Associations of this kind are governed by the rule of the majority. They are not legal entities. Where they are formed for public purposes and not for profit, we find no individual liability for the association's debts. But, where the majority assumes control, it likewise assumes the power, the responsibility and the duty of seeing that the association fulfills its reciprocal obligations. Without this the association would be an utterly irresponsible body. It is inconceivable that this court should hold that such an association should be permitted to enjoy the benefits of property and at the same time be free from the duties imposed on its enjoyment. Such a philosophy would imply that by associating in groups bound by majority rule members would be protected from trespassers, but that they might themselves trespass with immunity.
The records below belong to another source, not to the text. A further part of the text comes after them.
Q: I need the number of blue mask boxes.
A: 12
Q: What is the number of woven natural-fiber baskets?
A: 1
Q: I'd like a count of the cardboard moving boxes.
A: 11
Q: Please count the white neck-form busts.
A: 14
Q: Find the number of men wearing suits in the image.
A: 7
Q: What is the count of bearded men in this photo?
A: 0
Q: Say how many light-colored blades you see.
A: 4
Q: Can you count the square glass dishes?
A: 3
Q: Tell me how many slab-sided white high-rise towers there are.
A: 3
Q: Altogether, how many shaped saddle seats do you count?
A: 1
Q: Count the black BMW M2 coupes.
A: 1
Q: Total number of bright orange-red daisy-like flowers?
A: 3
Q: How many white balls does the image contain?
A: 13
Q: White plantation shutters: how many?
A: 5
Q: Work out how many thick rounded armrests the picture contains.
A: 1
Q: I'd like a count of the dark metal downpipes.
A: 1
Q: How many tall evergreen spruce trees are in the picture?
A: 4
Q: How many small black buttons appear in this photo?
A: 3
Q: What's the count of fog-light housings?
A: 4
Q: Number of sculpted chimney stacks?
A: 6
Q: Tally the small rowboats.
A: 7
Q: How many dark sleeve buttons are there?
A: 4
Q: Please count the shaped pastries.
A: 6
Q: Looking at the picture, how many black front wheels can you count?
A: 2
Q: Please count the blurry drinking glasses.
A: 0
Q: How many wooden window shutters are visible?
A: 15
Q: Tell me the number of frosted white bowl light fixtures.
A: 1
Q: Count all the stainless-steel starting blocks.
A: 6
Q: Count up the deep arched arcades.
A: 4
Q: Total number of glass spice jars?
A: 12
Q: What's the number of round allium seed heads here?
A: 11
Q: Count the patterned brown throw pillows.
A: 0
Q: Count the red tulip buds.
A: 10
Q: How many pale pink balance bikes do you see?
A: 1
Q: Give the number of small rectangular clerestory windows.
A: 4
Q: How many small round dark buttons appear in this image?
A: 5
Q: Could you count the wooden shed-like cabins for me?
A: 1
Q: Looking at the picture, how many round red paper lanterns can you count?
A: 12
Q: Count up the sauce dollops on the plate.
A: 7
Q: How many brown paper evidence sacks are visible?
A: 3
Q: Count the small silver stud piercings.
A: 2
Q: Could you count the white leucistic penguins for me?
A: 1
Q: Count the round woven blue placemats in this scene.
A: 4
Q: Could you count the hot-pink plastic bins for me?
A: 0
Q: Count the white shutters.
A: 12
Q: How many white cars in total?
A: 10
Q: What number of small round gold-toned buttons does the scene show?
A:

It is my considered opinion that the tenants herein occupied the premises in-suit after the 30th day of April, 1936, and held over, and that they thereby became tenants for the ensuing year and were in occupation at the time of the filing of the landlords' petition herein. The landlords are, therefore, entitled to a final order awarding the possession and for a personal judgment against the tenant association for the May and June, 1936, rent.